Index: linux-2.5/arch/i386/Kconfig
===================================================================
RCS file: /home/andrea/crypto/cvs/linux-2.5/arch/i386/Kconfig,v
retrieving revision 1.131
diff -u -p -r1.131 Kconfig
--- linux-2.5/arch/i386/Kconfig	13 Sep 2004 18:32:00 -0000	1.131
+++ linux-2.5/arch/i386/Kconfig	12 Oct 2004 01:04:09 -0000
@@ -33,6 +33,10 @@ config GENERIC_IOMAP
 	bool
 	default y
 
+config SECCOMP
+	bool
+	default y
+
 source "init/Kconfig"
 
 menu "Processor type and features"
Index: linux-2.5/arch/i386/kernel/entry.S
===================================================================
RCS file: /home/andrea/crypto/cvs/linux-2.5/arch/i386/kernel/entry.S,v
retrieving revision 1.90
diff -u -p -r1.90 entry.S
--- linux-2.5/arch/i386/kernel/entry.S	8 Sep 2004 14:49:36 -0000	1.90
+++ linux-2.5/arch/i386/kernel/entry.S	12 Oct 2004 00:52:07 -0000
@@ -157,12 +157,19 @@ do_lcall:
 	movl %edx,EIP(%ebp)	# Now we move them to their "normal" places
 	movl %ecx,CS(%ebp)	#
 	GET_THREAD_INFO_WITH_ESP(%ebp)	# GET_THREAD_INFO
+	/* call gates cannot run with SECCOMP enabled */
+	testw $_TIF_SECCOMP,TI_flags(%ebp)
+	jnz sigkill
 	movl TI_exec_domain(%ebp), %edx	# Get the execution domain
 	call *EXEC_DOMAIN_handler(%edx)	# Call the handler for the domain
 	addl $4, %esp
 	popl %eax
 	jmp resume_userspace
 
+sigkill:
+	pushl $9
+	call do_exit		
+
 ENTRY(lcall27)
 	pushfl			# We get a different stack layout with call
 				# gates, which has to be cleaned up later..
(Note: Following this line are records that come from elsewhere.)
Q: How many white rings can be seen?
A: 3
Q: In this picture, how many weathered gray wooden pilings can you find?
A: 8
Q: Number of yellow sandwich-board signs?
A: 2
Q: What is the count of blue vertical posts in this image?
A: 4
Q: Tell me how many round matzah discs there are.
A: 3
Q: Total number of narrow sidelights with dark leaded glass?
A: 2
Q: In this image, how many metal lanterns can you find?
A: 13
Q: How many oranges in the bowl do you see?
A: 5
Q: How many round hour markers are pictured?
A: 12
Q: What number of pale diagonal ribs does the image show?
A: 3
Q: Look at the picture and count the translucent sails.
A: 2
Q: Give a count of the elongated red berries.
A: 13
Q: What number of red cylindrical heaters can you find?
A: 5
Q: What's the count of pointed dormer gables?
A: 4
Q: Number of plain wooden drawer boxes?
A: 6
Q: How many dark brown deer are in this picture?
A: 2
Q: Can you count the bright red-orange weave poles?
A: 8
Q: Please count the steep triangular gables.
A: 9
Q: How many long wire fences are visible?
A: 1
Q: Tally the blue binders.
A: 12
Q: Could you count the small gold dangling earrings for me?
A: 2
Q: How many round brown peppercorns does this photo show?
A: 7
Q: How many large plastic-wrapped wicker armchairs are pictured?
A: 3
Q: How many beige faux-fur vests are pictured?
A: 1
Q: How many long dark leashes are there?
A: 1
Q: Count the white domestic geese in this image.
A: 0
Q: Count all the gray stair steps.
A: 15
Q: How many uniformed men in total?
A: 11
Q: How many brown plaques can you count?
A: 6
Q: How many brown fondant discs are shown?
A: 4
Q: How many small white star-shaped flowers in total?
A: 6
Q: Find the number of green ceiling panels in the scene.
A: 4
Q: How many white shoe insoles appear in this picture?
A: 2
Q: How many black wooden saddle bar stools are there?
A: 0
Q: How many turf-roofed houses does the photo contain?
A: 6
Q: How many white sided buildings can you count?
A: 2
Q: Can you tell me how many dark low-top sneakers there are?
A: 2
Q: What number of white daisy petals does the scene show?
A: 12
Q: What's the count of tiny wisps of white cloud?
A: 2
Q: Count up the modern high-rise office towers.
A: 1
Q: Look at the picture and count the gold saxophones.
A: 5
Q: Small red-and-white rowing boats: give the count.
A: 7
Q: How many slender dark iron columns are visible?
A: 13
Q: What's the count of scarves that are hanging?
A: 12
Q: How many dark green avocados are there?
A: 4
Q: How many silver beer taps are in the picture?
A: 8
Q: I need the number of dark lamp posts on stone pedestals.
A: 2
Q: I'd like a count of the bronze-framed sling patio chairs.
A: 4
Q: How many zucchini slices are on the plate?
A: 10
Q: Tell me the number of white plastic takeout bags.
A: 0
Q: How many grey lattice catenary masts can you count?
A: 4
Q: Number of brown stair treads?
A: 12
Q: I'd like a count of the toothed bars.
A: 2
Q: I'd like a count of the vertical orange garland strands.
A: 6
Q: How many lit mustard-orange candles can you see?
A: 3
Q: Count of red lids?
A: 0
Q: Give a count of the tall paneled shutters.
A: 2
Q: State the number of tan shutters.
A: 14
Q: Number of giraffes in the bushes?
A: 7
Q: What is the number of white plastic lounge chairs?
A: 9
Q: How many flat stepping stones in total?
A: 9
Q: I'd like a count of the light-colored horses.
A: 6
@@ -256,7 +263,7 @@ sysenter_past_esp:
 	SAVE_ALL
 	GET_THREAD_INFO(%ebp)
 
-	testb $(_TIF_SYSCALL_TRACE|_TIF_SYSCALL_AUDIT),TI_flags(%ebp)
+	testw $(_TIF_SYSCALL_TRACE|_TIF_SYSCALL_AUDIT|_TIF_SECCOMP),TI_flags(%ebp)
 	jnz syscall_trace_entry
 	cmpl $(nr_syscalls), %eax
 	jae syscall_badsys
@@ -279,7 +286,7 @@ ENTRY(system_call)
 	SAVE_ALL
 	GET_THREAD_INFO(%ebp)
 					# system call tracing in operation
-	testb $(_TIF_SYSCALL_TRACE|_TIF_SYSCALL_AUDIT),TI_flags(%ebp)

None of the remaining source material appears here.